Report published on Post-legislative Scrutiny of Self-Directed Support

The Scottish Parliament’s Health, Social Care and Sport Committee has today published its final report summarising the evidence it has collected during the process of scrutinising the Social Care (Self-directed Support) (Scotland) Act 2013.  

The aims of the Post-Legislative Scrutiny process were to find out if the legislation is working as intended, to contribute to better regulation, to improve the focus on implementation and delivery of policy aims and to identify and disseminate good practice. 
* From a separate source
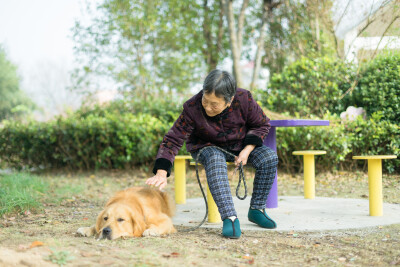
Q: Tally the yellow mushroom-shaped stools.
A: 4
The process began in November 2023 with a call for evidence on the implementation of SDS and since heard evidence on the implementation of Self-directed support from witnesses including Self Directed Support Scotland throughout this summer. 

 

The report outlines several recommendations made by the Health, Social Care and Sport Committee, which will inform the Scottish Government’s decision-making around Self-Directed Support (SDS) going forward.  

 

Key recommendations for the Scottish Government to consider include:  

  • Ensuring that the Scottish Government going forward has national oversight over SDS implementation.  
  • Strengthening commissioning and strategic planning processes to better account for the needs of people accessing social care and social workers.  
  • Improving public and social worker knowledge of social care and SDS, including by improving access to social care and SDS information.  
  • Increasing resources available to areas of work such as addressing issues around workforce recruitment and retention, fair work and staff training, enhancing consistency, and reviewing and improving local authority processes and implementation.  
  • Improving the consistency of SDS implementation across local authorities, particularly around eligibility criteria and complaints procedures.  
  • Improving accountability around local authority decision making, including over finance and budgets. 
  • Facilitating a culture change within health and social care partnerships that enables better SDS implementation.  
  • Developing a comprehensive data collection and monitoring and evaluation plan that captures how well SDS is meeting people’s needs .  
  • Producing updated guidance on SDS implementation, which is centered around SDS principles rather than how to deliver the four SDS options. 

 

The report concludes that SDS legislation is good legislation and recognises the range of factors that have hampered the full implementation of the SDS Act since it came into force.  

In the context of the development of a National Care Service Bill, draft amendments to which are currently being consulted on (which you can contribute to here). The committee also concludes that it is important that the introduction of this Bill does not distract from the work still needed to be done to improve the implementation of SDS.